Membakar lahan dan menanam kelapa sawit, menurut juru bicara WWF Riau, Syamsidar adalah pola perambah TNTN.
Perambahan berlangsung belasan tahun, terutama setelah booming harga kelapa sawit pada 1997.
Pembiaran membuat areal perambahan TNTN sudah lebih dari 65.000 hektar dari total 83.000 hektar. Sekarang ini, diperkirakan sekitar 70.000 keluarga bermukim di TNTN.
Transportasi puluhan ribu perambah di TNTN sangat mudah, karena tersedia transportasi jejaring laba-laba. Apalagi ekosistem TNTN berupa tanah mineral bukan gambut.
Bahkan, di Simpang Kampar, setiap hari terdapat bus asal Medan yang siap mengantar dan menjemput anggota keluarga, kerabat dan handai tolan perambah. (Baca: Menyusuri Kehancuran Taman Nasional Tesso Nilo I).
Harian Kompas pernah menulis TNTN lebih cocok menjadi Taman Sawit Tesso Nilo (Kompas, 25/6/2015).

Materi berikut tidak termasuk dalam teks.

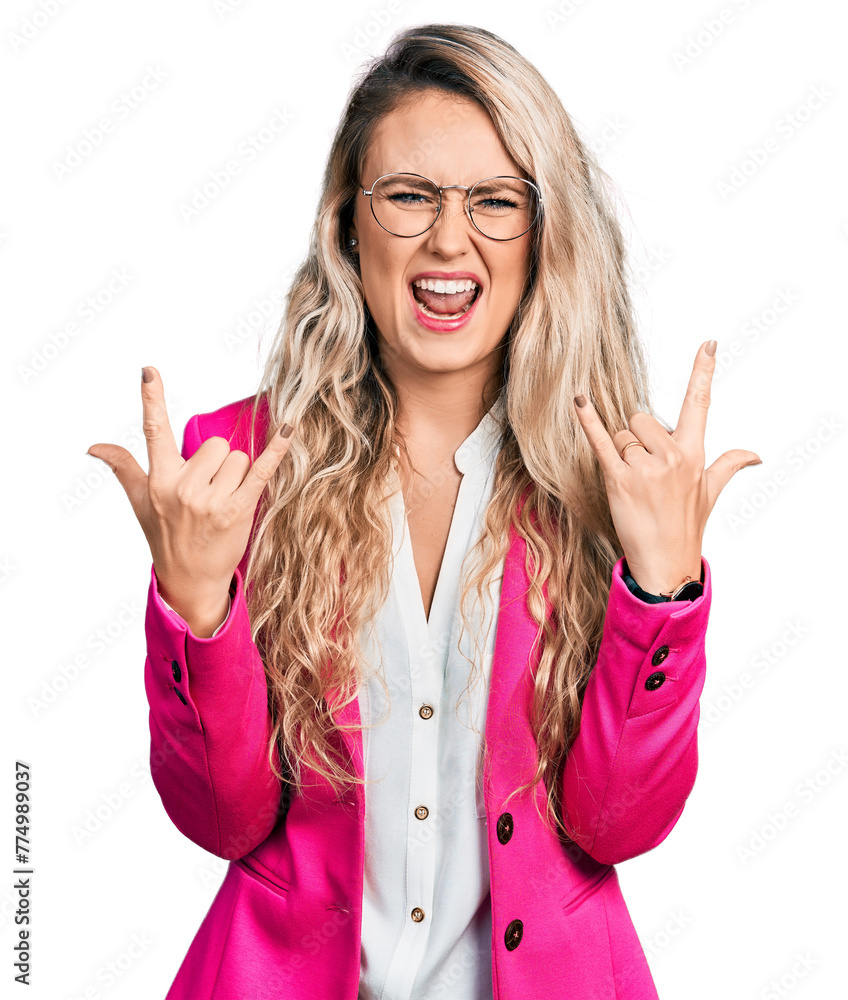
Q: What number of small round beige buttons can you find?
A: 3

PT Hutani Sola Lestari (berada dalam satu ekosistem dengan TNTN) yang dicabut izinnya oleh Kementerian Lingkungan Hidup dan Kehutanan (KLHK), sesungguhnya tidak pernah dibuka oleh pemiliknya sejak diberi izin tahun 1999.

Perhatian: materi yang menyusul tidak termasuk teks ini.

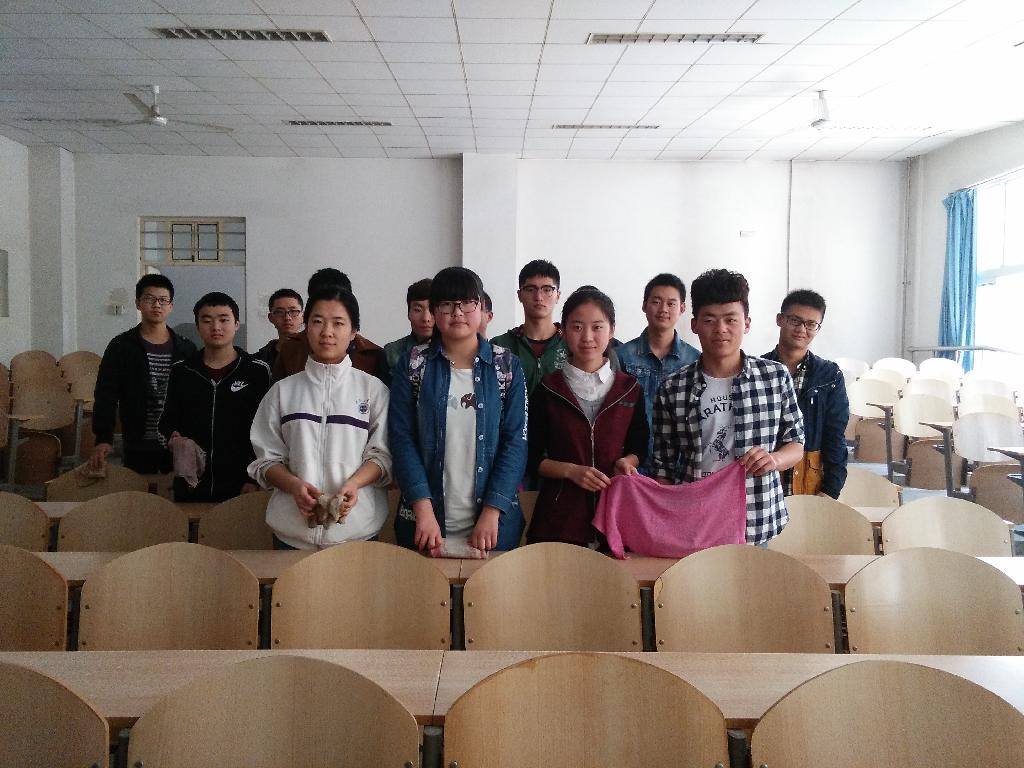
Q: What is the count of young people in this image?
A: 13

Lahan HPH itu sudah lebih dulu dikavling ribuan orang dari kelompok kecil sampai raksasa.
Kehadiran perambah dan konflik tidak mungkin diselesaikan lagi tanpa campur tangan negara. Di areal PT HSL lebih banyak kebun kelapa sawitnya yang dapat dipanen.
Di seluruh kawasan ekosistem TNTN, terdapat sedikitnya sembilan pabrik kelapa sawit perusahaan yang tidak memiliki kebun sendiri. Pabrik itu menampung kelapa sawit dari areal hutan taman nasional.